(Sidenote: I've been depressed ever since it became clear Haider wouldn't be shown here. So I have to wait for the DVD. But rest assured, I'll write a review then.)
Here it comes:
@shahidkapoor @rekhabhardwaj @Shahid_Online I normally don't do this but after watching #Haider today I gotsta. So here's an honest review by a dedicated shanatic.
Dear @shahidkapoor - and by extension #VishalBhardwaj c/o @rekhabhardwaj - thank you. A long time ago (read 3 years) I didn't watching anything from B-town. It was too illogical, too silly and required a suspension of belief on my part that I wasn't ready to part with. Then I happened to watch #Kaminey by chance. I was shocked at what played out on my screen - a beautifully interwoven masterpiece of a story, acted out brilliantly by shahid and directed with great aplomb by Bhardwaj. It was, as I've said many times before, eerily reminiscent of the kind of movies Quentin Tarantino makes - with a lot less humor and if possible more savage. I loved it, and I ended up loving Shahid thereafter.
Imagine my anticipation when #Haider was announced - my childish in-yo-face glee at each and every positive review that came out since the movie premiered, and finally today when I actually skived off work to attend the matinée show of Haider as an Eid gift to myself.
Boy was I not disappointed.
Haider is a masterpiece - destined to become a cult classic, by which movies of this genre, and in fact all Hindi cinema should be judged by. Of course, being adapted from Hamlet, the Shakespearean work that continues to beguile and enchant readers and actors alike, one could argue that Vishal couldn't have gone wrong. But he could have. Shahid and Tabu and Irfan and KK and Shradda and every single other actor that played any kind of minor role could have bungled the job. They didn't. Thankfully.
What they made together with their genius of a director had me glued to my screen through out the movie, and I am pretty sure I stopped blinking after the interval. I've never had as many goosebumps watching a movie before. I've never heard/watched a bollywood movie song so emotionally raw as #bismil. I've never seen a bollywood movie dare to so blatantly examine and criticize. (Aside: No country is ever in danger by citizens cognizant of its wrong doing, and who brave the jingoists to bring said actions to light. The time to be afraid is when no one thinks for themselves and blindly regurgitates what the politicians feed them. As Thomas Jefferson said "Dissent is the highest form of patriotism". ) So hats off to Vishal Bhardwaj, to Shahid Kapoor and the entire cast and crew that believed and delivered.

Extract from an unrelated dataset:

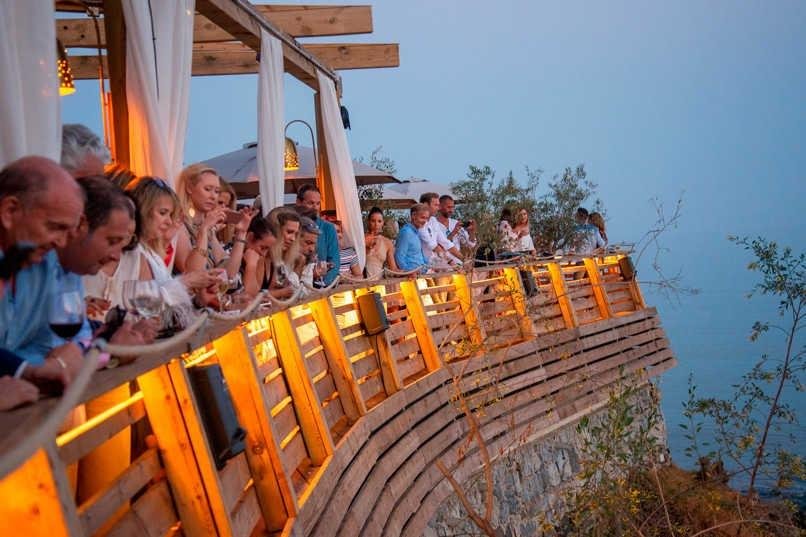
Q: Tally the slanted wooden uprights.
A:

I am not a film critic. I am not an actor. I can't review the powerful dialogue or the background score, nor aptly describe the breathtaking cinematography. I can't describe how the music, the lyrics, the words helped facilitate my experience of the movie so that I could feel Haider's pain, or Ghazala's struggle to be happy. I can only tell you what I felt as i watched this movie. I felt so much, so deeply, that by the end of it I wasn't a spectator in a movie theatre, but I was Haider as he descended into chaos, I was Ghazala as she grasped at all the straws she could, I was Arshi as she loved Haider sincerely, honestly and innocently ...
Without giving out any major spoilers, perhaps the most poignant part in the movie for me was Haider's non-verbal vehement NO at a moment when Ghazala was saying quite the opposite verbally. I felt that if she had just looked up and seen the magnitude of despair in his eyes she would have stopped. If she had glimpsed how close to the edge he was standing then, she may have desisted. As it were, she didn't. To me that point was when Haider fully crossed over the small thin line between madness and sanity and I grieved for him.

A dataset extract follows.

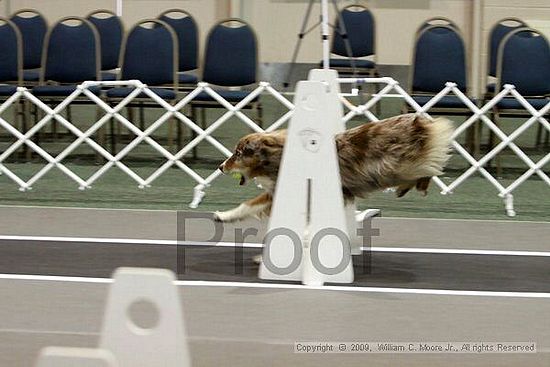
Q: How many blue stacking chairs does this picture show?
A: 12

There were many other moments - in fact the movie is a string of innumerable and beautiful moments strung together - some of which the critics have pointed out in their favorable reviews - the beauty of Kashmir, the background score, the visual innuendos, the dancing (oh my god the dancing in bismil is outstanding!), the songs: bismil, aree aao na, khul kabhi tu, the nod to Mehdi Hassan's gulon main rang bhare, haider's monologues, the climax - each worthy of a book written in its praise.
This should be India's contender for the Oscars. This should be a must-watch movie for anyone who watches bollywood/hollywood.
To me Vishal Bhardwaj is a giant among giants - it makes sense to bracket his name in between Martin Scorcese and Christopher Nolan and for Haider to have the all the visages of the action/thriller/drama and morality of TDKR, while simultaneously recapitulating the sad misery, the hopelessness of the Pianist. I am making comparisons to help explain how good Haider is. To be honest, once you've watched the movie you won't need to. It forms a class of its own and stands as a monument and testament to intelligent writing, spectacular story telling, and immaculate acting.
So thank you Vishal. Thank you Shahid. Thank you Tabu and Shradda and Irfan and KK. It was a pleasure. It was an honor. I'm going back to rewatch it because your collective brilliance demands, and is justified by multiple viewing.